Studio album by Mostly Autumn
- Released: 10 February 2017 (pre-order) 7 April 2017
- Recorded: 2016–2017
- Studio: Fairview Studios, Hull
- Genre: Progressive rock
- Length: 73:33 (regular edition) 108:47 (limited edition)
- Label: Mostly Autumn Records
- Producer: Bryan Josh

Mostly Autumn chronology
| Dressed in Voices (2014) | Sight of Day (2017) | White Rainbow (2018) |

= Sight of Day =

Sight of Day is the twelfth album by English progressive rock band Mostly Autumn. As with many of the band's previous albums, the recording was funded through a pre-order campaign. Those who pre-ordered the album received a double-disc edition of the album (limited to 2000 copies), which was released on 10 February 2017. Mostly Autumn's fanbase helped to fund the album. Chris Johnson, Autumn's former member, re-joined the band for Sight of Day after a seven-year absence.

A single-disc edition of the album was made available for general release on 7 April.

==Composition==
Slight of Day has a defining influence of Pink Floyd, particularly noticeable on "Native Spirit" and on the eponymous track. The line "the greatest show on earth" from the title track is taken from the final track on Nightwish's album Endless Forms Most Beautiful.

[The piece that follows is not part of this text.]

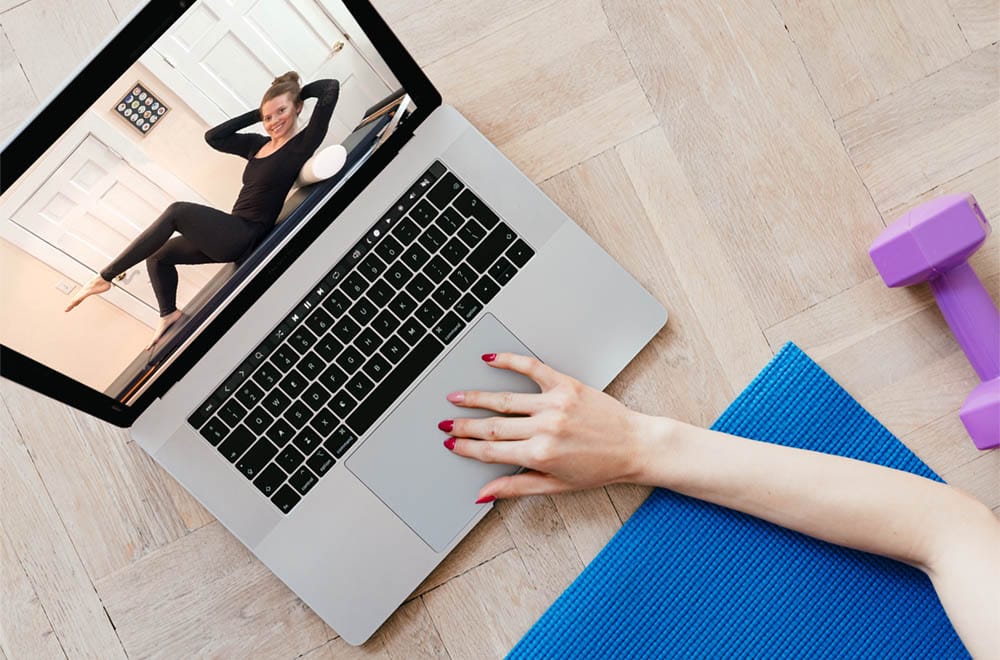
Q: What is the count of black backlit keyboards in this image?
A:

In 2017 interview Josh said Sight Of Day was "definitely a reaction to the previous album, which was quite harrowing to record. [..] It was like a ray of sunshine, a weight off our shoulders."

==Critical reception==
Rachel Mann, writing for Louder Sound, characterizes Sight Of Day as a "confident combination of old and new" material. Comparing the album to the band's previous, darker discography, Mann considers it uplifting, highlighting "Changing Lives" as an example, where Johnson has the "lightness of touch and jazz chord weirdness of Halo Blind at their most accessible". She also praises the instrumental chemistry between Josh and Sparnenn, calling Josh's guitar work "crackl[ing] like gunpowder", and admiring Sparnenn's vocal delivery as "clean and precise". On the mixed side, Mann didn't like Josh's rasping lead vocals, specifically on "Once Round The Sun" and "Forever And Beyond", the latter of which "takes the wistful farewell dangerously close to mawkishness".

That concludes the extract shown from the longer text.